Jenny Lewis with The Watson Twins
Rabbit Fur Coat
By illuminating contemporary lyrics through a bluegrass prism, Sarah Harmer’s masterful I’m a Mountain merges old and new in a genre-busting, demographic-defying way. But where you have to dig through layers of jaunty banjo and foot-tapping fiddle to get to the central theme of Harmer’s record — she’s in love with someone who doesn’t know it (idiot!) — Jenny Lewis makes a direct grab for your heart with her gospel-tinged solo debut. Lewis, the firecracker centre of the great Rilo Kiley, sings indie rock songs buzzing with synth and multiple guitar parts for that band. On Rabbit Fur Coat, Saddle Creek go-to Mike Mogis wisely keeps Lewis’ glorious voice steady in the centre, backing her up with delicate harmony in the form of Kentucky sisters the Watson Twins, lush acoustic guitars and little else, resulting in straight-up production with no room, and no need, for tricks. A nod to Laura Nyro and LaBelle’s Gonna Take a Miracle (1971), Rabbit Fur Coat finds Lewis slowly and resolutely contemplating life and god. “Run, devil, run,” she demands in the 68-second a capella opener.

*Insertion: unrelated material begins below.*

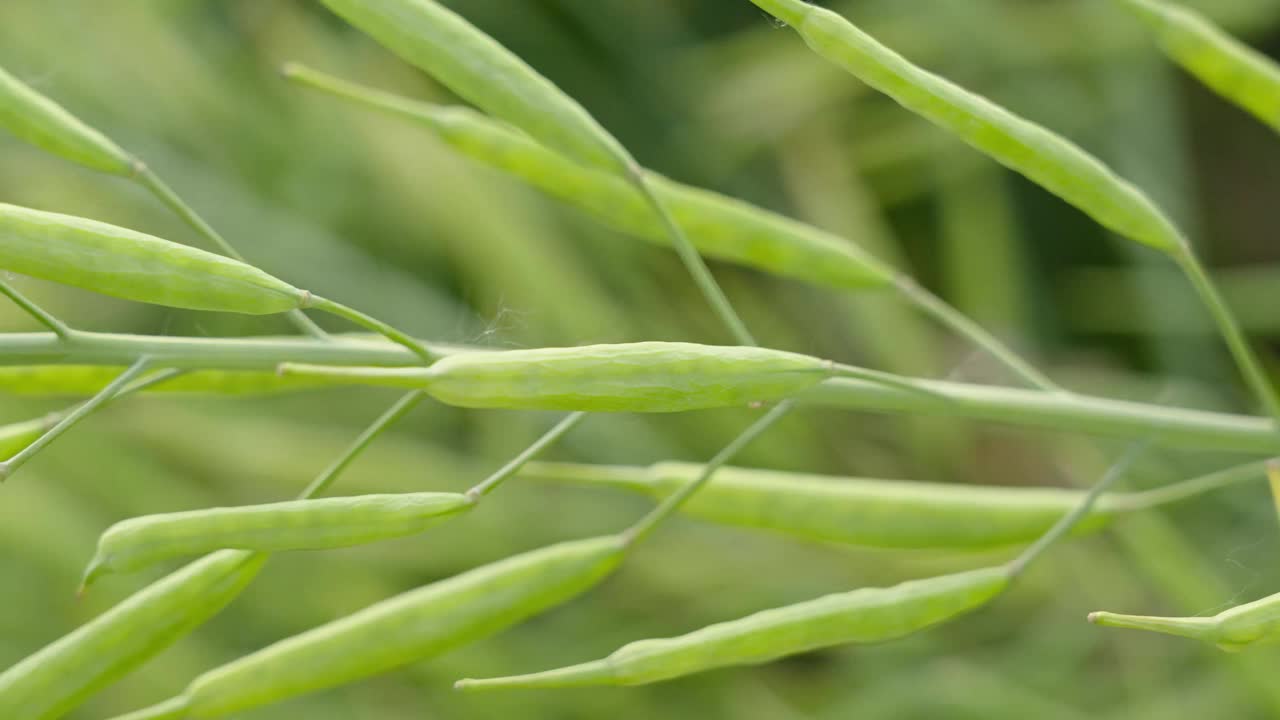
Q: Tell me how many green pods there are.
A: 15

He does not comply, popping up for a periodic spar as Lewis tries to find love and happiness. The titular track is a stunning one-take solo performance, the coat a metaphor for the former child actor’s social-climbing mother. “Was all this for that rabbit fur coat?” Lewis asks now, broke and estranged. On “Born Secular,” the record’s achingly sad standout, she tries to find faith but can’t: “God goes where he wants/And who knows where he is?/Not in me.” Pray to whomever you must for this stellar, graceful, beautiful album to go where it wants.